For Britain, the crisis in fact began in September 2007, a year before the collapse of Lehman Brothers, when wobbles in the U.S. subprime mortgage market sparked a run on the British bank Northern Rock.
The U.K. discovered it was particularly vulnerable to such a shock. Over the second half of the 20th century, its manufacturing base had largely eroded as its services sector expanded, with financial and professional services and real estate among the key drivers. As the Bank of England put it: “The interconnectedness of global finance meant that the U.K. financial system had become dangerously exposed to the fall-out from the U.S. sub-prime mortgage market.”
The crisis was a “big shock to the U.K.’s broad economic model,” said John Springford, from the Centre for European Reform. Productivity took an immediate hit as exports of financial services plunged. It never fully recovered.
“Productivity before the crash was basically, ‘Can we create lots and lots of debt and generate lots and lots of income on the back of this? Can we invent collateralized debt obligations and trade them in vast volumes?’” said James Meadway, director of the Progressive Economy Forum and a former adviser to Labour’s left-wing former shadow chancellor, John McDonnell.
A post-crash clampdown on City practises had an obvious impact.
“This is a major part of the British economy, so if it’s suddenly not performing the way it used to — for good reasons — things overall are going to look a bit shaky,” Meadway added.
The shock did not contain itself to the economy. In a pattern that would be repeated, and accentuated, in the coming years, it sent shuddering waves through the country’s political system, too.
The 2010 election was fought on how to best repair Britain’s broken economy. In 2009, the U.K. had the second-highest budget deficit in the G7, trailing only the U.S., according to the U.K. government’s own fiscal watchdog, the Office for Budget Responsibility (OBR).
The Conservative manifesto declared “our economy is overwhelmed by debt,” and promised to close the U.K.’s mounting budget deficit in five years with sharp public sector cuts. The incumbent Labour government responded by pledging to halve the deficit by 2014 with “deeper and tougher” cuts in public spending than the significant reductions overseen by former Conservative Prime Minister Margaret Thatcher in the 1980s.
The election returned a hung parliament, with the Conservatives entering into a coalition with the Liberal Democrats. The age of austerity was ushered in.
Austerity nation
Defenders of then-Chancellor George Osborne’s austerity program insist it saved Britain from the sort of market-led calamity witnessed this fall, and put the U.K. economy in a condition to weather subsequent global crises such as the COVID-19 pandemic and the fallout from the war in Ukraine.

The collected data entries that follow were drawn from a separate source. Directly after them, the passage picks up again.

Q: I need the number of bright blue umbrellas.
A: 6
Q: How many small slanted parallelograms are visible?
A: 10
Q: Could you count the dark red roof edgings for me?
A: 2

“That hard work made policies like furlough and the energy price cap possible,” said Rupert Harrison, one of Osborne’s closest Treasury advisers.
Pointing to the brutal market response to Truss’ freewheeling economic plans, Harrison praised the “wisdom” of the coalition in prioritizing tackling the U.K.’s debt-GDP ratio. “You never know when you will be vulnerable to a loss of credibility,” he noted.

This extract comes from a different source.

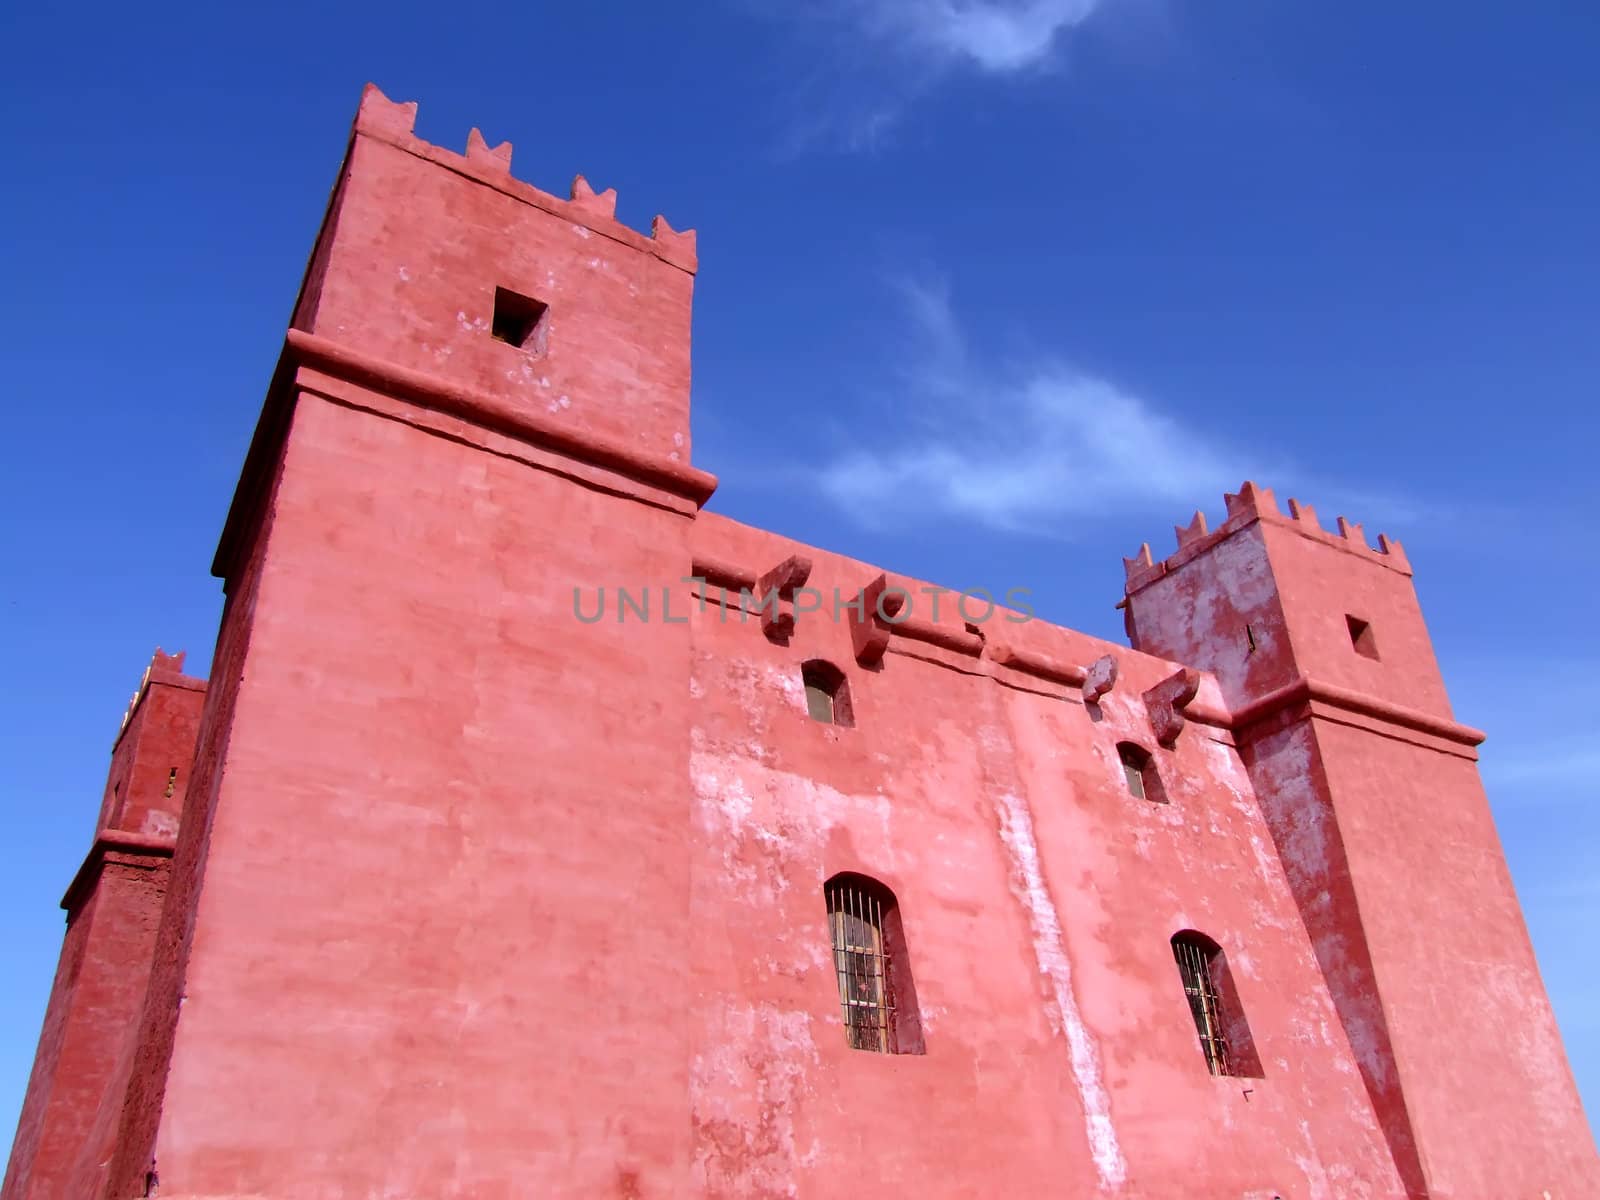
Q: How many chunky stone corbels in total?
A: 4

But Osborne’s detractors argue austerity — which saw deep cuts to community services such as libraries and adult social care; courts and prisons services; road maintenance; the police and so much more — also stripped away much of the U.K.’s social fabric, causing lasting and profound economic damage. A recent study claimed austerity was responsible for hundreds of thousands of excess deaths.
Under Osborne’s plan, three-quarters of the fiscal consolidation was to be delivered by spending cuts. With the exception of the National Health Service, schools and aid spending, all government budgets were slashed; public sector pay was frozen; taxes (mainly VAT) rose.

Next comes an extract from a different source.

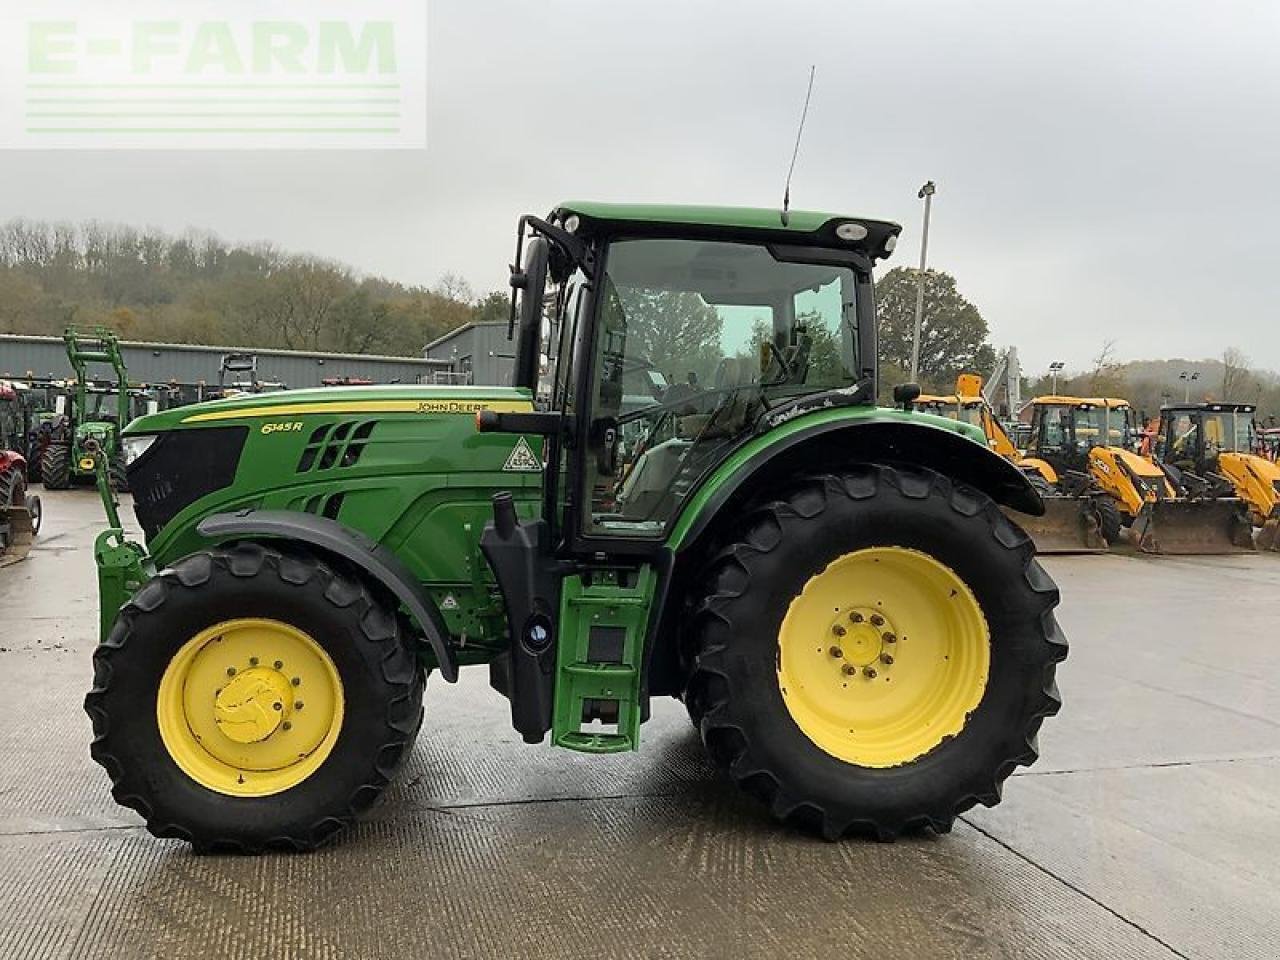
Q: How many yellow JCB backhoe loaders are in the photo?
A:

But while the government came close to delivering its fiscal tightening target for 2014-15, “the persistent underperformance of productivity and real GDP over that period meant the deficit remained higher than initially expected,” the OBR said. By his own measure, Osborne had failed, and was forced to push back his deficit-elimination target further. Austerity would have to continue into the second half of the 2010s.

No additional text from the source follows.